**RECORDS FOR PROCESSING:**
::::::
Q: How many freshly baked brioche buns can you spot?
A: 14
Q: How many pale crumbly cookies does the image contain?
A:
::::::
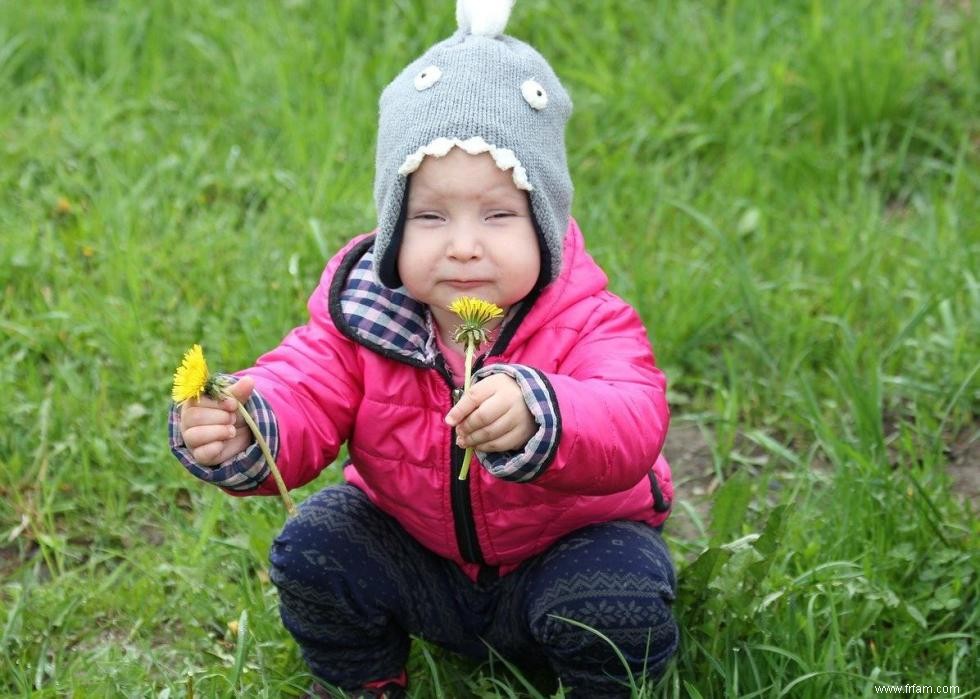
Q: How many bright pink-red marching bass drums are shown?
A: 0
::::::
**ASSIGNMENT:** Copy out each line of the records that holds the string "many".

**REPLY:**
Q: How many freshly baked brioche buns can you spot?
Q: How many pale crumbly cookies does the image contain?
Q: How many bright pink-red marching bass drums are shown?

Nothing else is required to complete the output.